[[ SUPPLIED RECORDS open ]]

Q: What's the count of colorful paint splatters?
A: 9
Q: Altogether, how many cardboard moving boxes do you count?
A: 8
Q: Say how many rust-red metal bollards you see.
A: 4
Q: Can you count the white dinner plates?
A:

[[ SUPPLIED RECORDS closed ]]
[[ SUPPLIED RECORDS open ]]

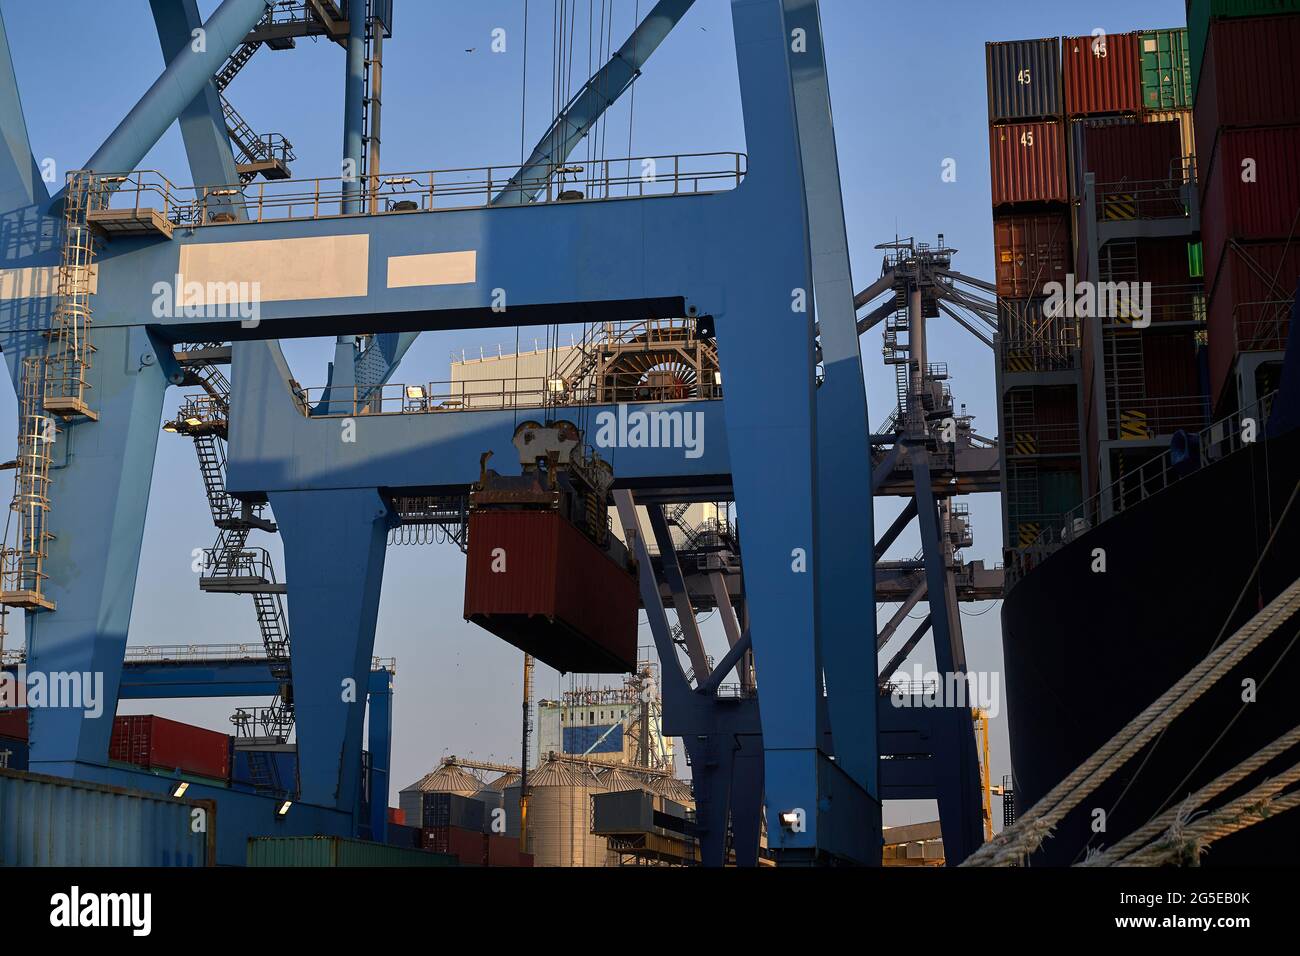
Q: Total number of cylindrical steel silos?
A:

[[ SUPPLIED RECORDS closed ]]
[[ SUPPLIED RECORDS open ]]

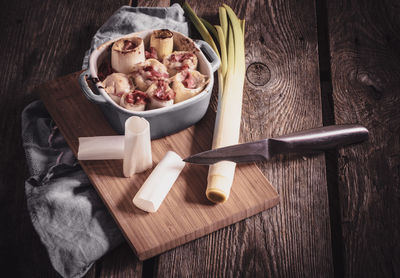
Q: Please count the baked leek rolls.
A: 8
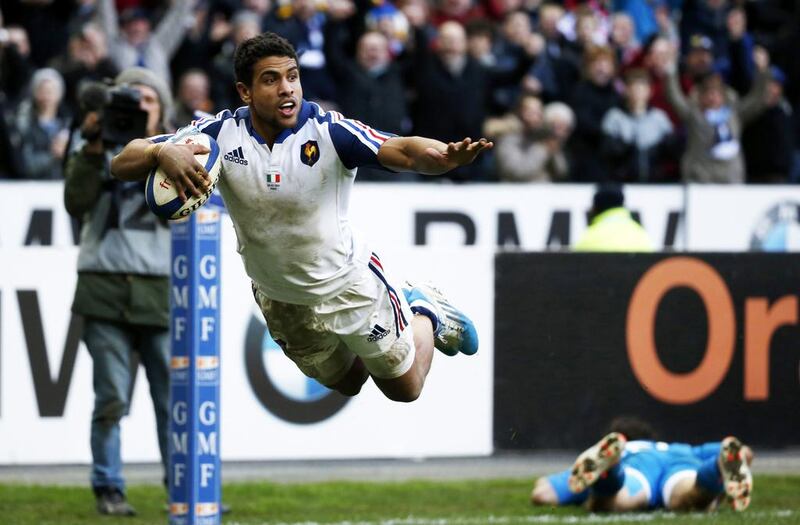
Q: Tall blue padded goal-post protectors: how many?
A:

[[ SUPPLIED RECORDS closed ]]

BRIEF:
Each line above that contains "count" must be copied out.

TASK ANSWER:
Q: What's the count of colorful paint splatters?
Q: Altogether, how many cardboard moving boxes do you count?
Q: Can you count the white dinner plates?
Q: Please count the baked leek rolls.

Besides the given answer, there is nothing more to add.